• Cerebrospinal Fluid HIV-1 RNA Levels Peak During Primary HIV-1 Infection (Slide Session 3)
  Authored by C. D. Pilcher, K. Robertson, C. Hall, P. Menezes, S. A. Fiscus, C. B. Hicks, and J. J. Eron
  View the original abstract

It has long been recognized that HIV invades the central nervous system (CNS) at an early stage of HIV infection and that this invasion may have significant implications regarding long-term neurologic function and may serve as a sanctuary site for HIV replication. A study presented at this conference evaluated the timing and extent of HIV infection of the CNS in primary HIV infection (PHI) and the effectiveness of antiretroviral therapy in controlling HIV in these patients. In addition, the levels of HIV RNA in the cerebrospinal fluid (CSF) and blood of patients with PHI were compared to those in patients with chronic HIV infection (CHI).

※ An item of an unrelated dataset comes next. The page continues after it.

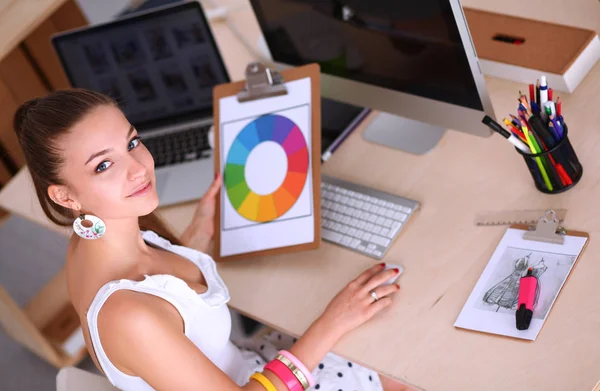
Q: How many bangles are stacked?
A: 4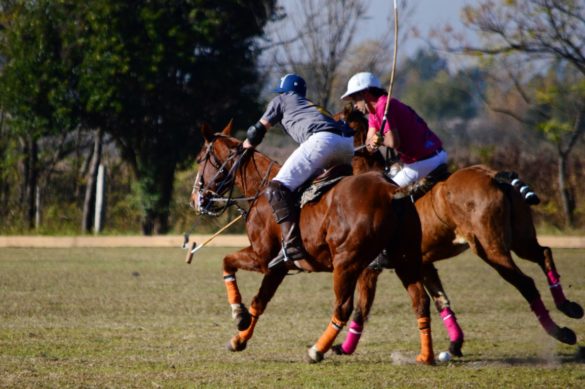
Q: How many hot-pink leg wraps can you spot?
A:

The seven PHI patients enrolled in this study were newly infected with HIV as evidenced by a positive HIV RNA or p24 antigen and a negative or evolving antibody test within 30 days. Only two of these patients had any neurological complaints, and those complaints were of headache.

The blood and cerebrospinal fluid (CSF) of six PHI patients were examined, with the first lumbar puncture approximately 39 days after the first PHI symptoms. Five of six of the patients had increased white blood cells in their CSF, predominantly lymphocytes. All of the PHI patients had measurable HIV RNA in their CSF (median HIV RNA 3.47 log10 copies/mL), whereas only 27 of 49 of the CHI patients did. The blood and CSF levels of HIV RNA were significantly higher in patients with PHI when compared with patients with CHI (regardless of the stage of CHI) and were highest in the patients who presented earliest with PHI. Blood and CSF levels of HIV RNA did not correlate well in PHI patients.

Antiretroviral treatment with didanosine (Videx, ddI), stavudine (Zerit, d4T) and nevirapine (Viramune) with or without hydroxyurea (Hydrea) led to a rapid decline in both blood and CSF HIV RNA levels. The CSF HIV RNA level was less than 50 copies/mL within four weeks of PHI patients starting antiretroviral therapy. The CSF pleocytosis also slowly resolved, although increased protein levels persisted.

The implications of the findings of this study are somewhat unclear. Intuitively, one would suspect that decreasing the HIV RNA and inflammation levels in the CSF during PHI may decrease the risk of subsequent risk of progressing to HIV-related neurologic dysfunction and may help, to some degree, in limiting the establishment of a latent reservoir in this area. However, at this point this has not been established and amounts to speculation. These crucial issues were not addressed in this study, and long-term follow-up of these patients (and perhaps a much larger cohort) may be needed to adequately answer some of the questions raised by the findings of this study. Finally, if preventing HIV from entering the CSF or quickly eliminating HIV from the CSF during PHI is important (which is likely to be the case), finding and treating new seroconverters may gain increasing importance.